Une nouvelle expression est apparue dans la communauté des environnementalistes, « changement des états de références » ou shifting baselines en anglais. Cette expression a été inventée en 1995par le Biologiste Daniel Pauly, spécialiste de la pêche. Pour les environnementalistes, un « état de référence » est une « norme » importante pour mesurer la santé d’un écosystème.
Dans un monde idéal, l’état de référence pour chaque habitat devrait être l’état de cet habitat avant que l’homme n’influence sensiblement dessus. Si nous connaissons l’état de référence d’un écosystème dégradé, nous pouvons travailler pour le restaurer. Mais si cet état de référence a déjà changé avant que nous ayons une chance de le mesurer, alors nous pouvons arriver à considérer comme normal, voire amélioré, un état dégradé.

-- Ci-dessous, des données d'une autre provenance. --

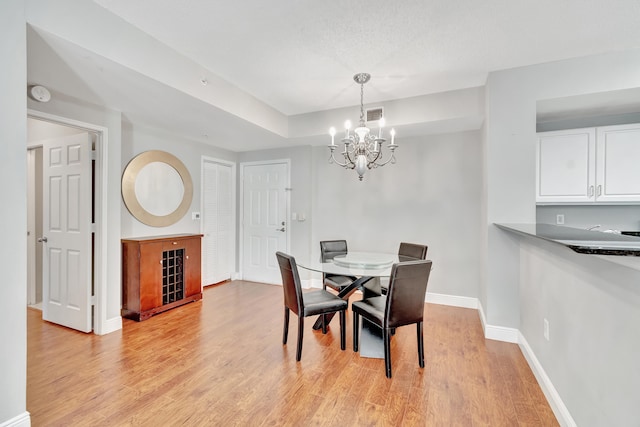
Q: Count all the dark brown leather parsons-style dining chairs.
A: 4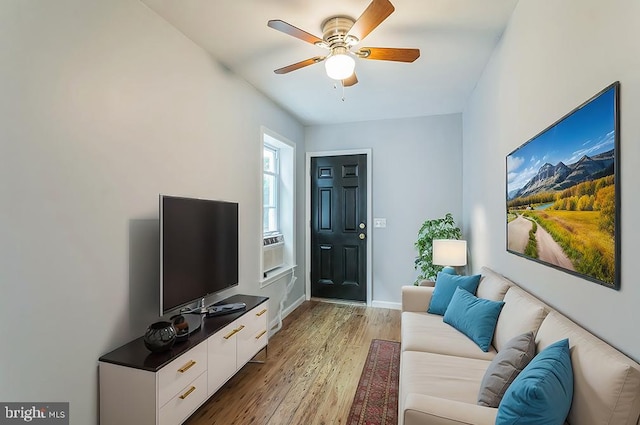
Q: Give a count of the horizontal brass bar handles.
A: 6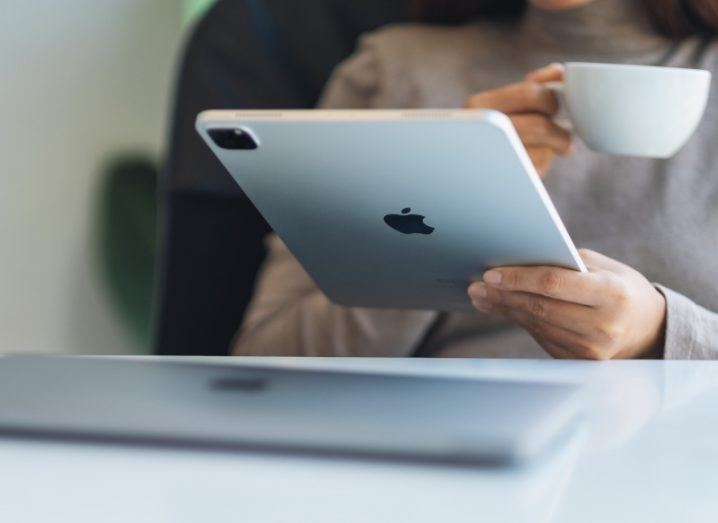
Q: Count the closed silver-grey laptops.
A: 1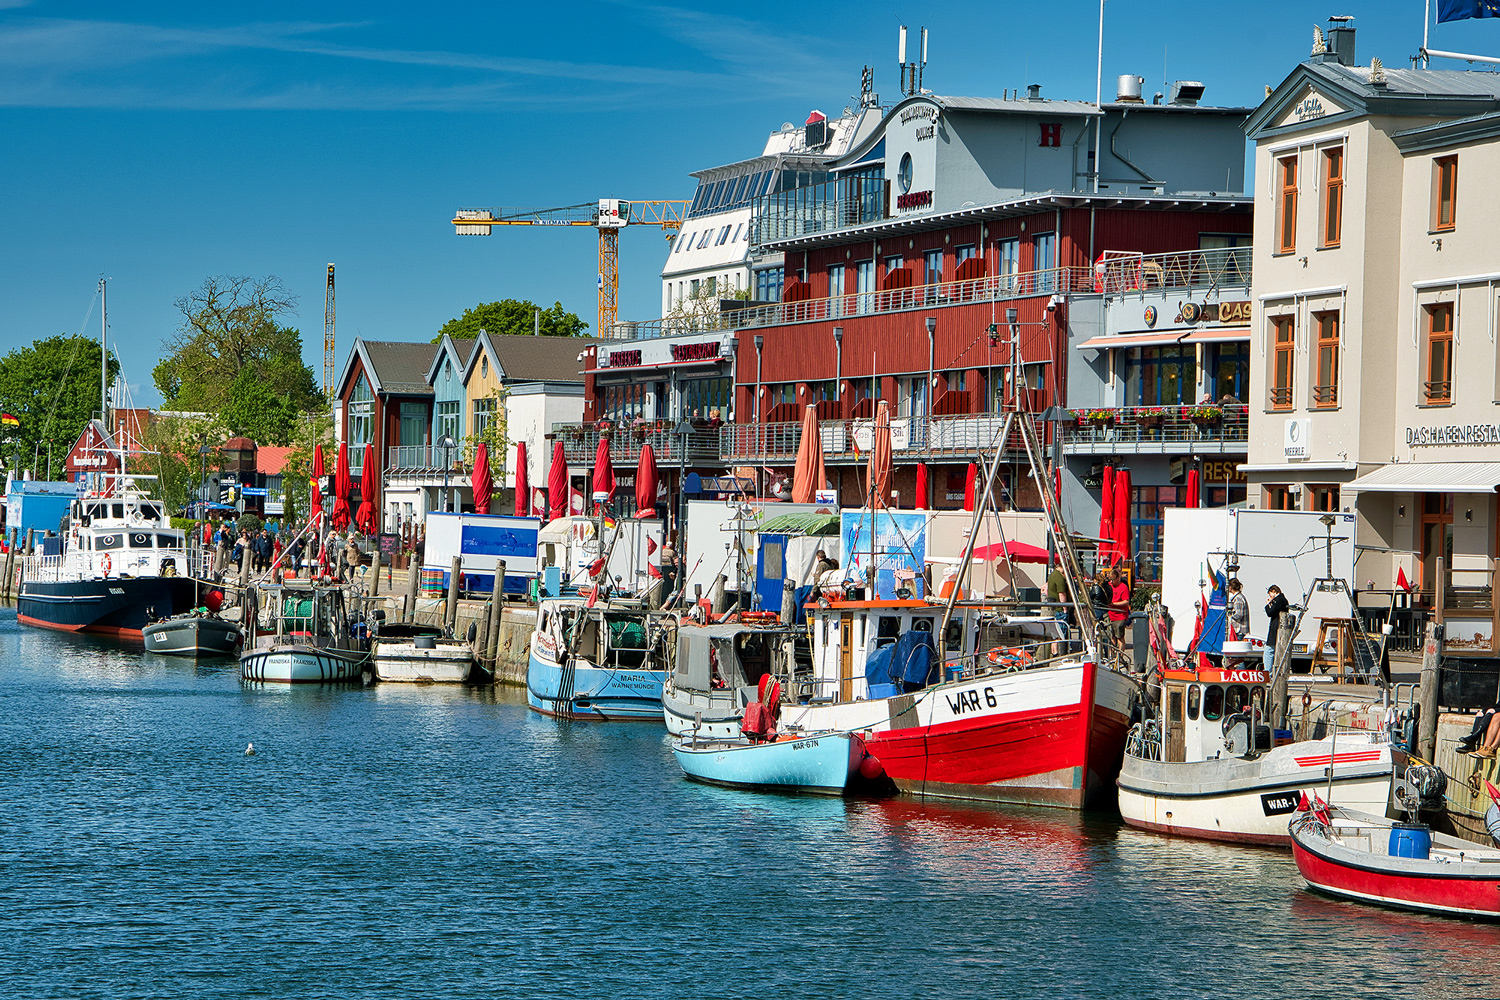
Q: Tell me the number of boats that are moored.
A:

Par exemple le nombre de saumons dans la rivière Columbia du pacifique Nord-Ouest est aujourd’hui deux fois plus élevé que dans les années 30. Cela semble une bonne nouvelle. si les années 30 constituent l’état de référence. Mais la population de saumons de la rivière Columbia dans les années 30 représentait seulement 10 % de ce qu’elle était dans les années 1800. Donc nous n’avons actuellement que 20 % du stock de saumons des années 1800.

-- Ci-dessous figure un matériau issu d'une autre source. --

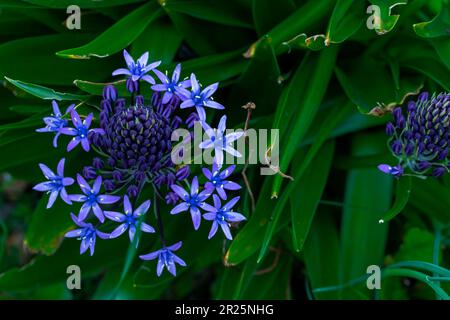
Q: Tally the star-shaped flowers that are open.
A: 14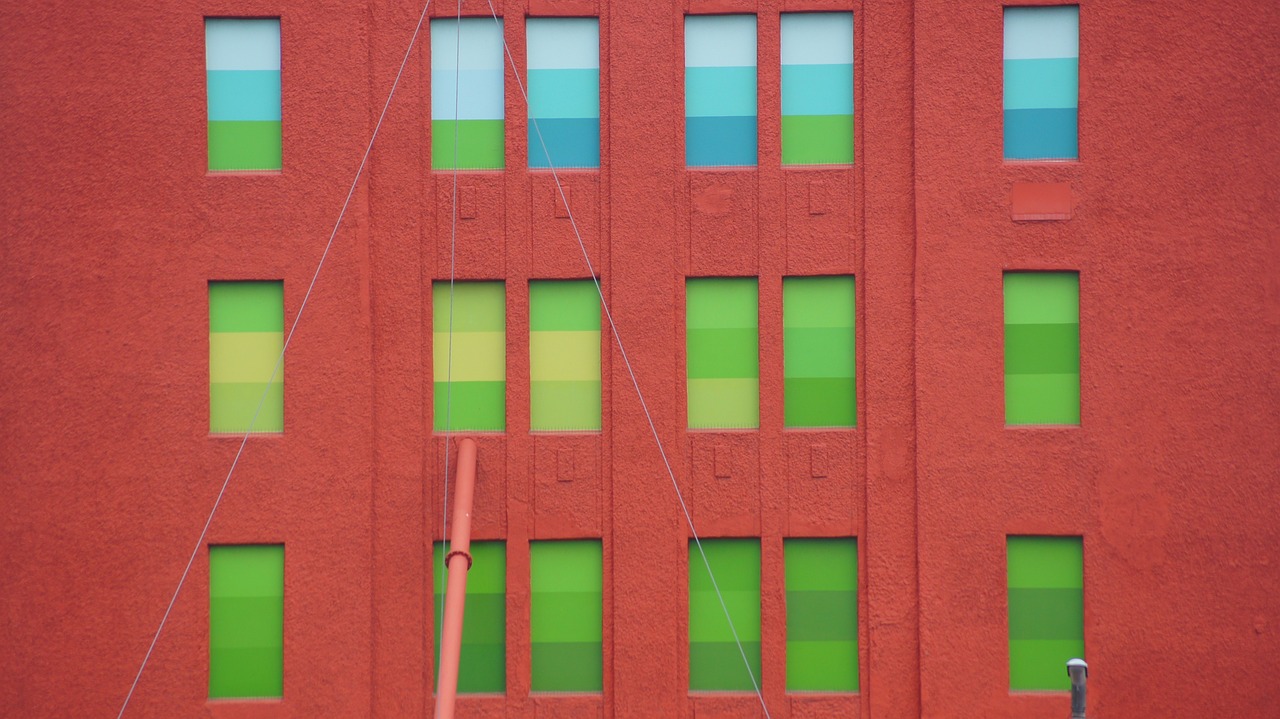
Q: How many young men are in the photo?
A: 0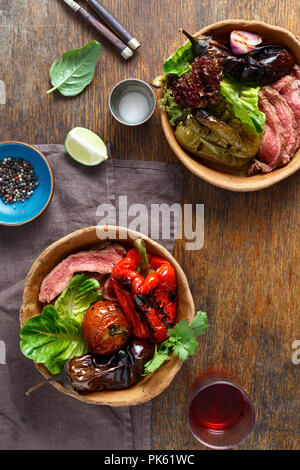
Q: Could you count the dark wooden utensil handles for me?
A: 2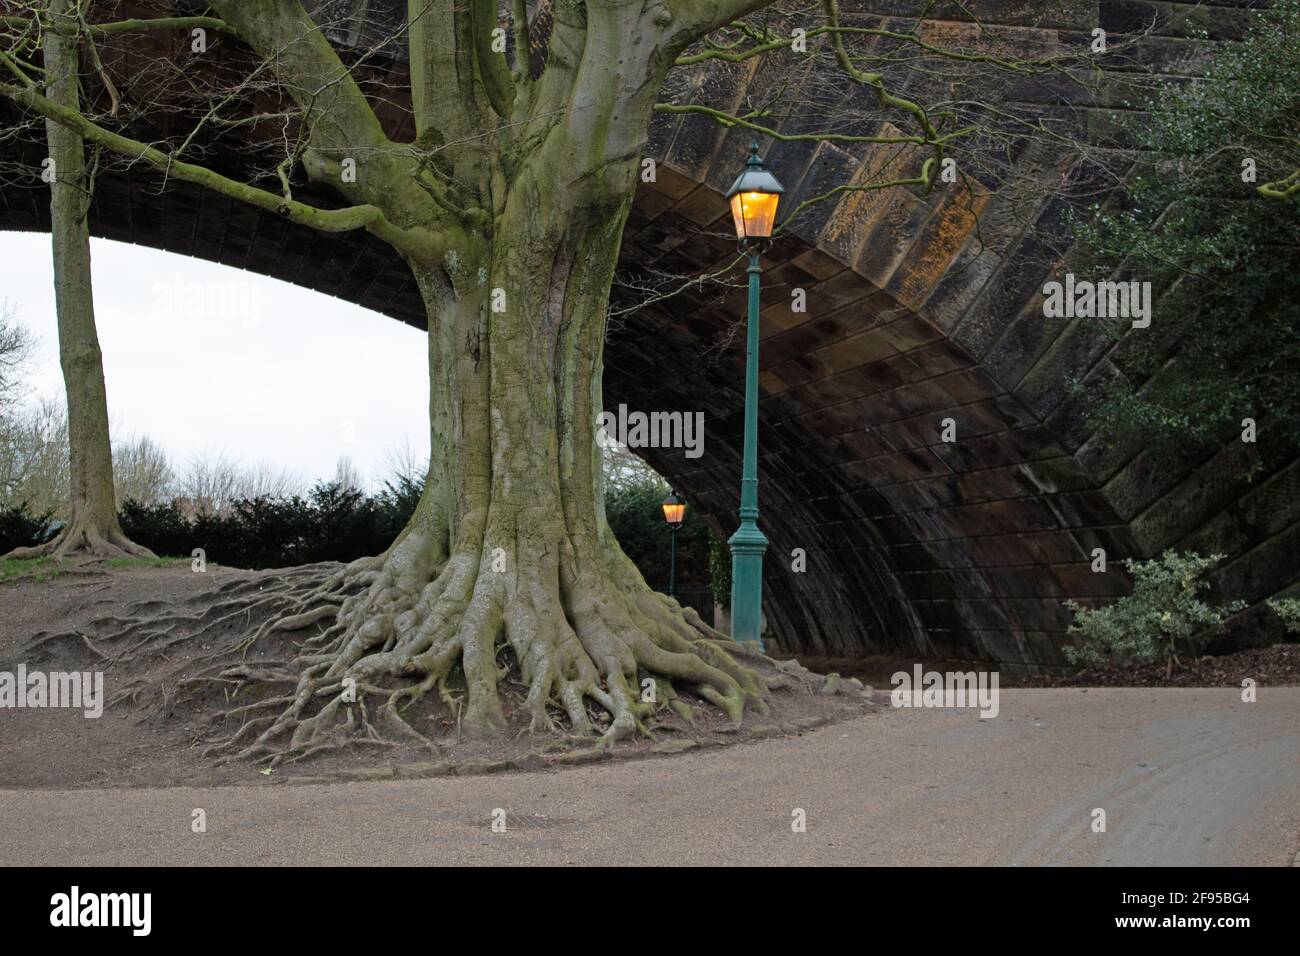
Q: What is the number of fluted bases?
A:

L’une des plus grandes préoccupations des scientifiques tient dans le fait que les états de référence ont changé pour de nombreux écosystèmes sous-marins. Cela signifie que des personnes visitent actuellement des environnements côtiers dégradés, et les qualifient de « magnifiques », sans se douter de ce qu’ils étaient avant. Voilà pourquoi il est si important de documenter comment les choses sont, et comment elles étaient. L’institut Scripps de conservation des océans et la SurfRider fondation ont organisé une campagne médiatique afin d’attirer l’attention sur le problème de changement des états de référence. Nous devons tous nous poser les questions suivantes : A quoi ressemblaient les océans ? Est-ce que mes préférences alimentaires participent à mettre la santé des océans en danger ? Certains biologistes marins déclarent même qu’avec la disparition des espèces désirables, seules les plus résistantes et les moins désirables vont persister, vraisemblablement les méduses et les bactéries.
Cette expression shifting baselines se retrouve aussi bien chez l’ornithologue Philippe J. Dubois (La grande amnésie écologique) que chez le psychosociologue Harald Welzer (Les guerres du climat). Persévérer dans l’amnésie collective, c’est nous préparer à des lendemains qui déchantent.